Our third primary analysis examines the role of information friction/inertia in adhering to ad settings that differ from participants’ preferences. We define \Delta D_{i0} as the indicator that participants have switched to their baseline preferred setting during the baseline tracking period (week 1), and \Delta D_{i1} as the indicator that participants have switched to their baseline preferred setting during the intervention period (week 2-3; this variable takes value of 1 even if a participant switched at some time but switch back later), after they are aware how to switch ad settings on each platform.
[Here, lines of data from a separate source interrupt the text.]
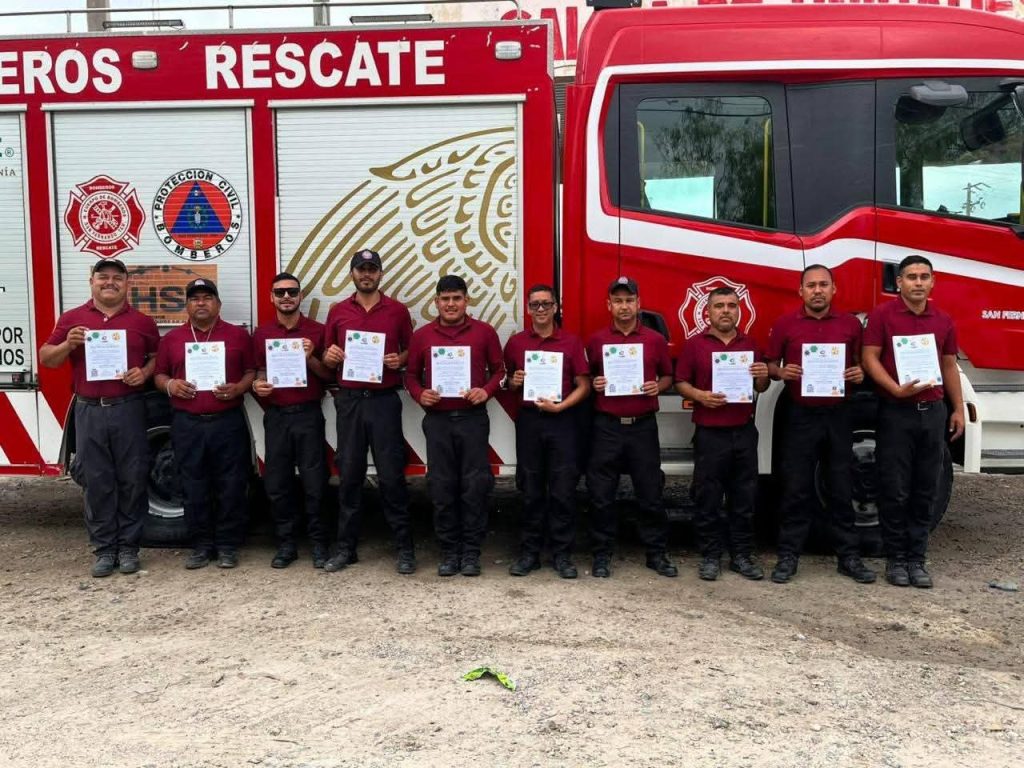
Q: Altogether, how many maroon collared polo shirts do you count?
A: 10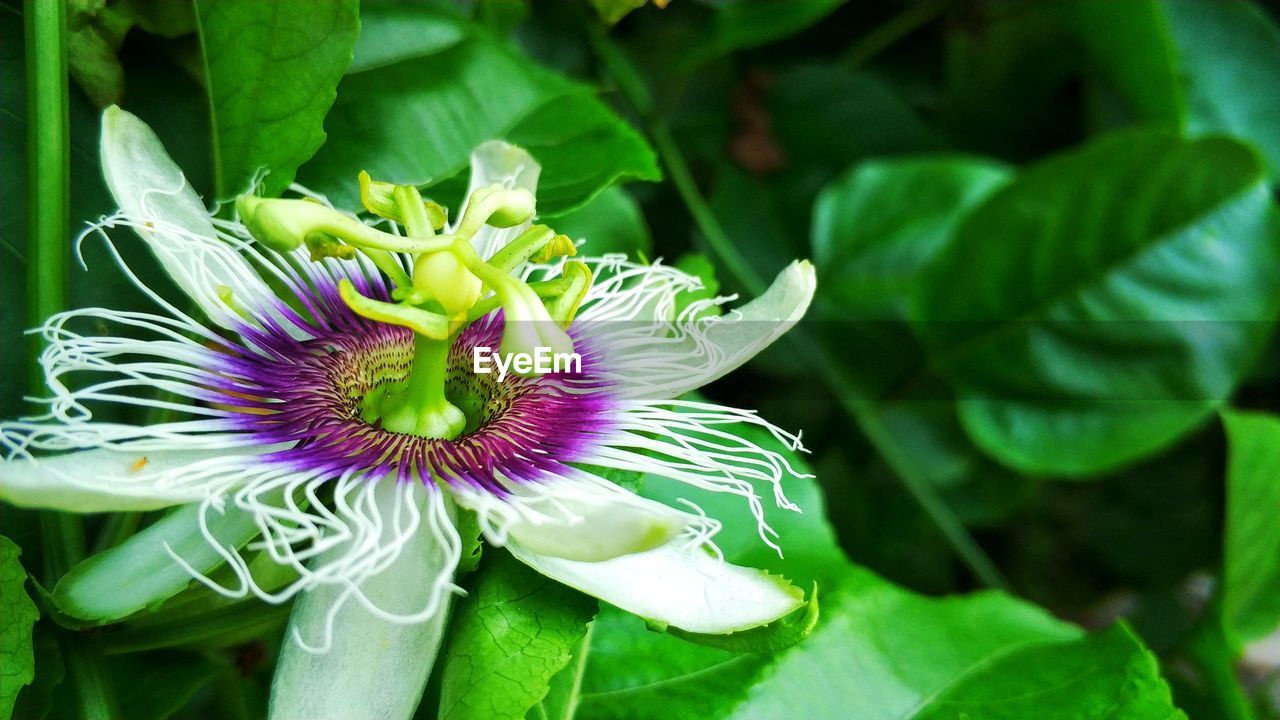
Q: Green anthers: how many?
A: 5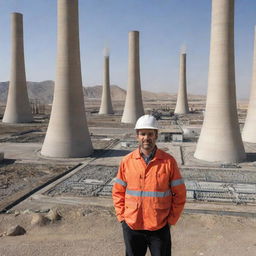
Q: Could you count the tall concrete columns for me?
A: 7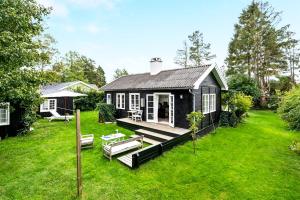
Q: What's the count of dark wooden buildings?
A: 3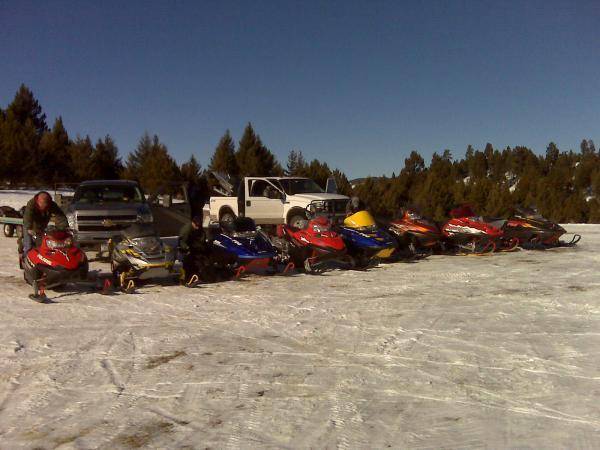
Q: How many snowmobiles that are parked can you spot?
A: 8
We then regress \Delta D_{i1} - \Delta D_{i0} on the information treatment indicator using the information treatment and control groups as the sample. The regression coefficient is the causal effect of information treatment on switching to participants' preferred settings.
In addition to the reduced-form models above, we plan to estimate a model of consumer ad-setting decisions to formally characterize the roles of experience and behavioral frictions. The model would allow us to simulate outcomes from counterfactual policies when consumers are provided with additional information/experience and when the behavioral friction is reduced.